Factsheet – Estimating watershed residence times in artificially-drained landscapes and relation to nutrient concentrations.
A research project funded by the Indiana Water Resources Research Center through the U.S. Geological Survey’s 104B annual base grants (section 104 of the Water Resources Research Act of 1984, as amended).
Start Date: 2018-03-01
End Date: 2019-02-28
Total Federal Funds: $15,000
Total Non-Federal Funds: $30,014
Nutrient runoff from agricultural lands leads to Harmful Algae Blooms and eutrophication in freshwater ecosystems including the Great Lakes and the Gulf of Mexico. Best Management Practices (BMPs) implemented over the last few decades aim to reduce nutrient transport to streams and rivers. Evaluations of their effectiveness have found mixed results in reducing nutrient concentrations.

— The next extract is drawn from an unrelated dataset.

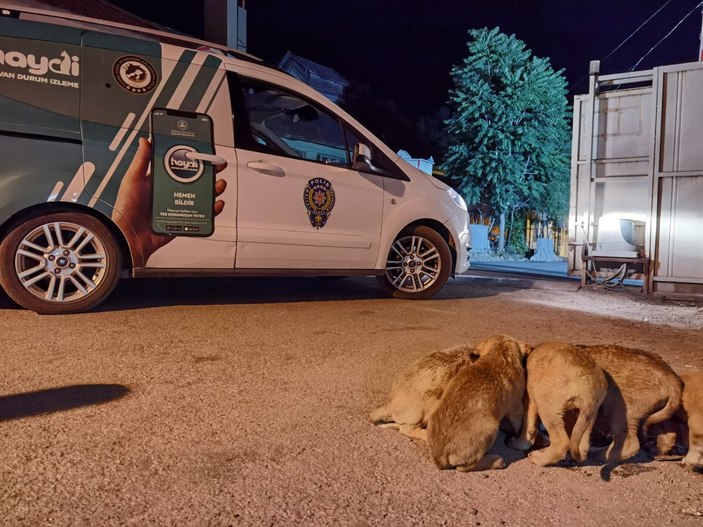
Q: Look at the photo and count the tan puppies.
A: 5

This could indicate that BMPs are ineffective in certain areas, or simply that the residence time of water and nutrients in the watersheds are long and the effect of BMPs won’t be seen for decades.

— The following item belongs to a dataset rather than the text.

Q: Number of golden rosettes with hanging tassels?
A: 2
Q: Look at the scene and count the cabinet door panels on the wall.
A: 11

This project investigated the relationship between nitrate concentrations and a proxy of watershed travel times derived from water stable isotope ratio variability in the Wabash Sampling Blitz study area (Region of the Great Bend of the Wabash River watershed) . This study did not directly test BMP effectiveness, but provided a new context to examine the role of water age on nutrient dynamics.
Research Objectives
1. Classify watersheds into short and long residence times of stream water using stable isotope variability from Wabash Sampling Blitz collections. Streams that show low stable isotope variability over repeat sampling are assumed to have longer watershed travel times.

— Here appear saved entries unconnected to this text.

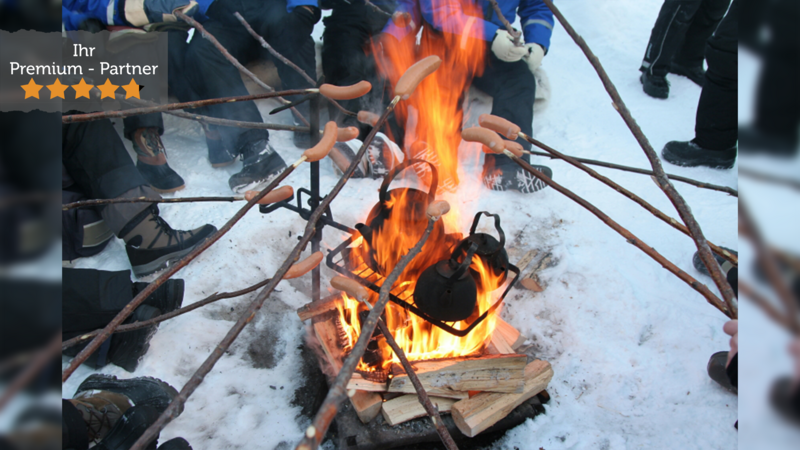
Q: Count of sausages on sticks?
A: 12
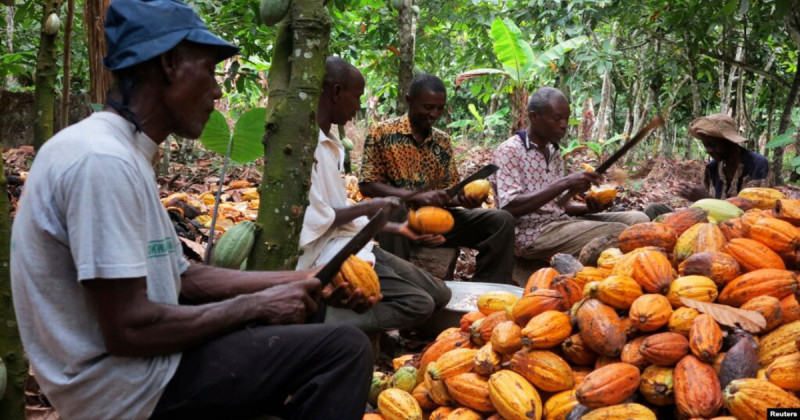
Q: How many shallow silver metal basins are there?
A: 1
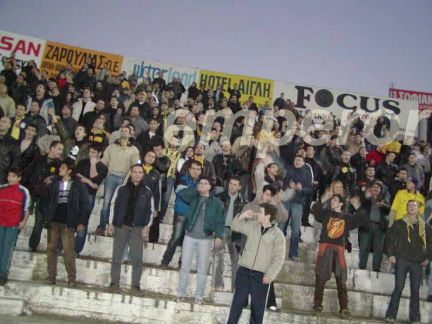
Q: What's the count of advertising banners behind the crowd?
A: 6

2. Confirm strong ground water influence in select watersheds in which we suspect long residence times from stable isotopes using additional sampling for isotopes and radon concentrations. Preliminary radon measurements were conducted, but Covid-19 research protocols greatly reduced the sampling that could be completed.
3. Investigate differences in nutrient concentrations of common land cover types and surface water residence times. Statistical analysis was used to explore relationships in the dataset.